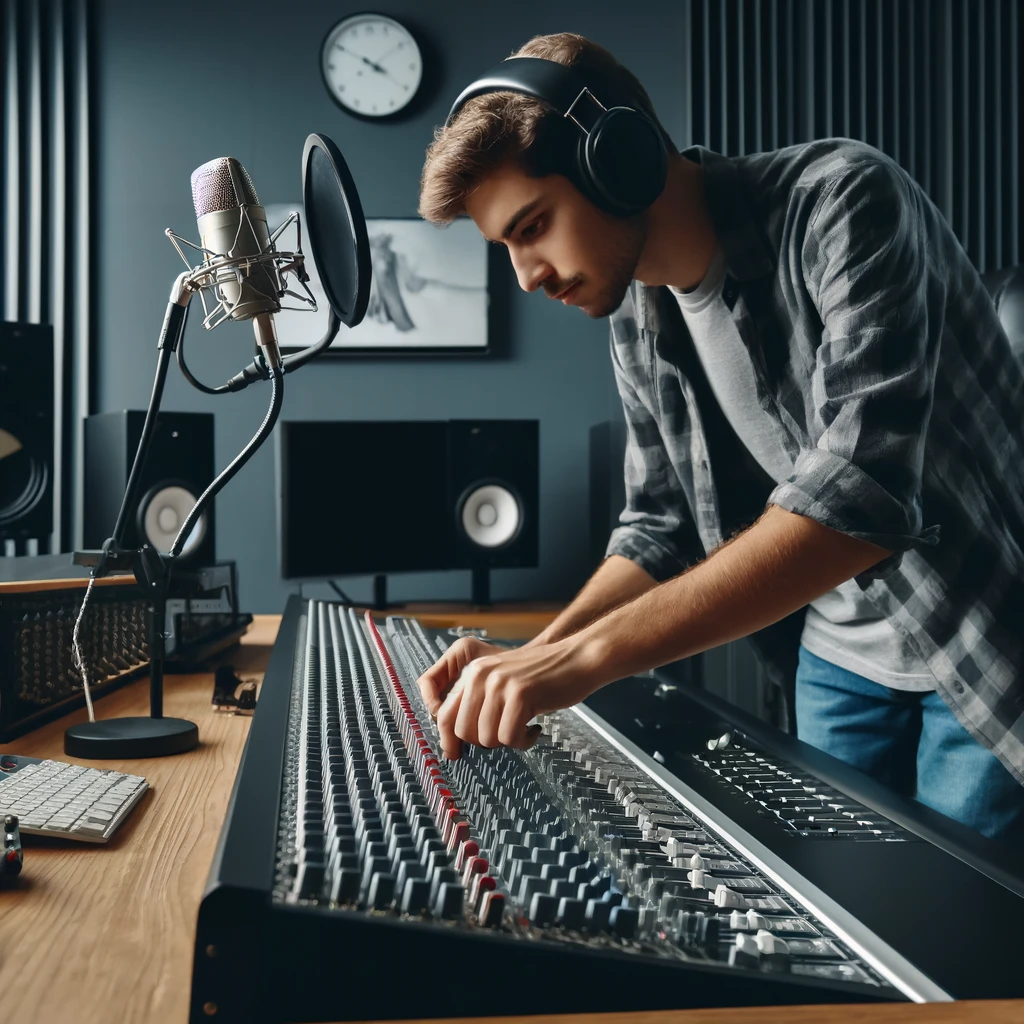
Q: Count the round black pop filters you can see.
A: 1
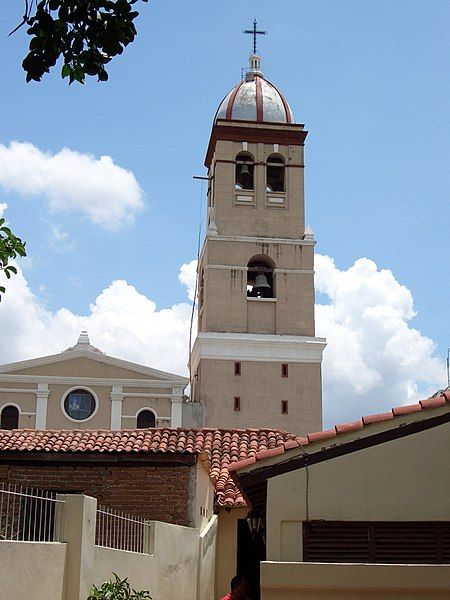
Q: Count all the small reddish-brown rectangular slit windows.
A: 4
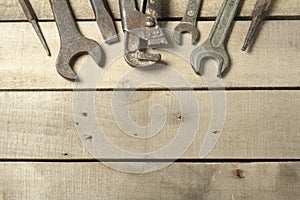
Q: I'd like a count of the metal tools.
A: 7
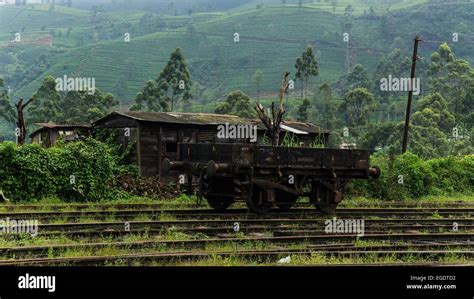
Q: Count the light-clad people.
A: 0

★ ★ ★ ★ ★

• _INSTRUCTIONS TO FOLLOW_: Every entry above needs to be duplicated exactly, without its images.

• _RESPONSE_:
Q: Count the round black pop filters you can see.
A: 1
Q: Count all the small reddish-brown rectangular slit windows.
A: 4
Q: I'd like a count of the metal tools.
A: 7
Q: Count the light-clad people.
A: 0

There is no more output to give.